■ **Assignment**:
Tally the lines of the records below that include the word "shaped", and write down only that tally.

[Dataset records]
·····

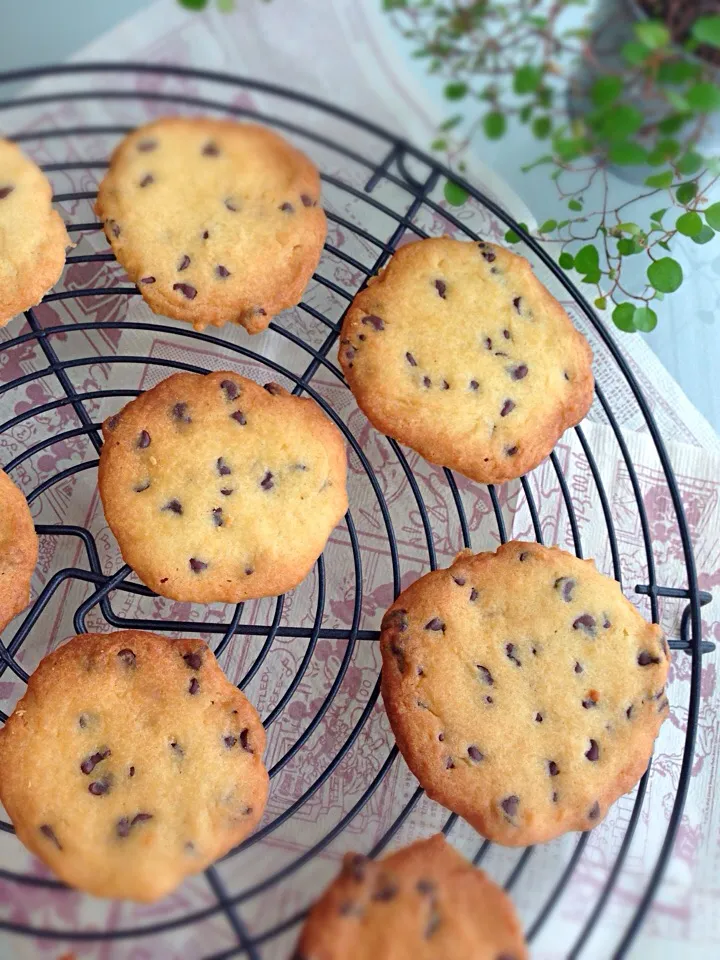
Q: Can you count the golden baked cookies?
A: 8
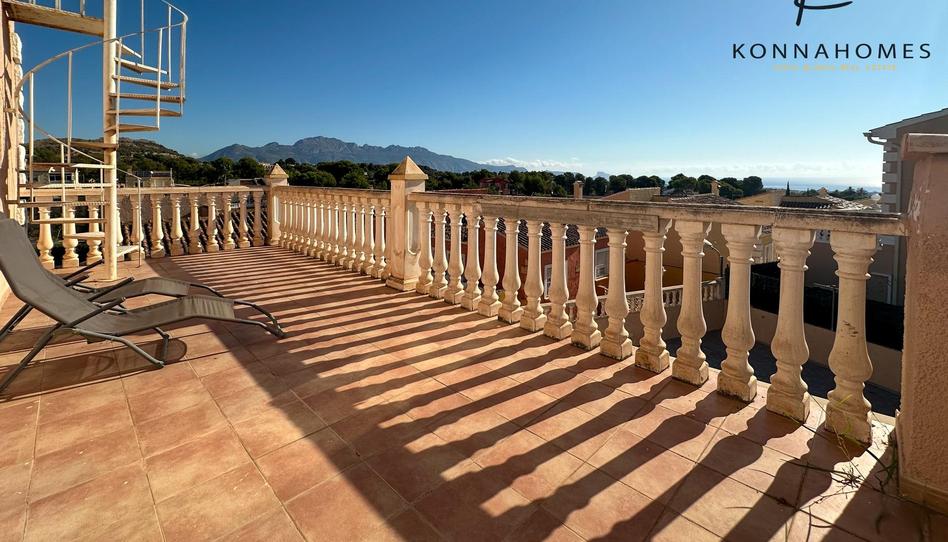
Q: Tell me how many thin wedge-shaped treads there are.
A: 13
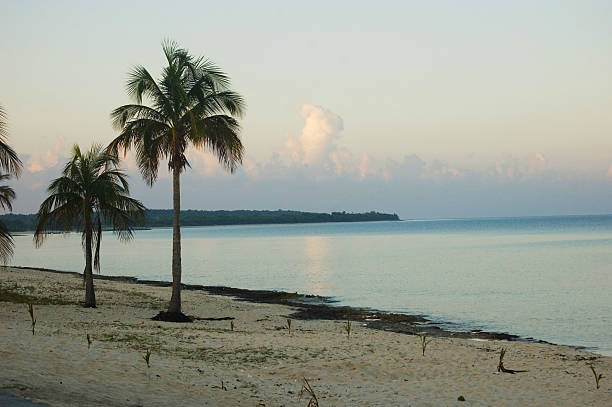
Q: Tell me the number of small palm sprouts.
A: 10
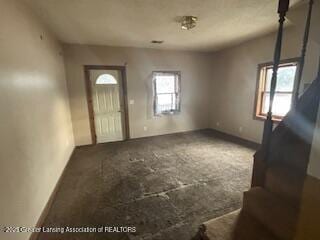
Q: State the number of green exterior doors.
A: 0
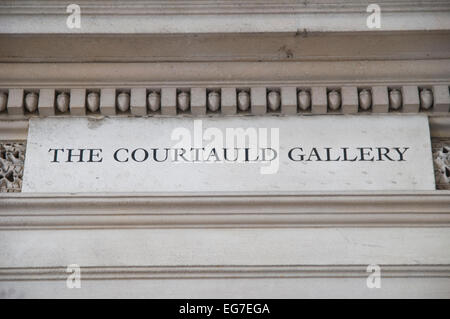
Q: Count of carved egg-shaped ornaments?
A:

·····

■ **Worked solution**:
2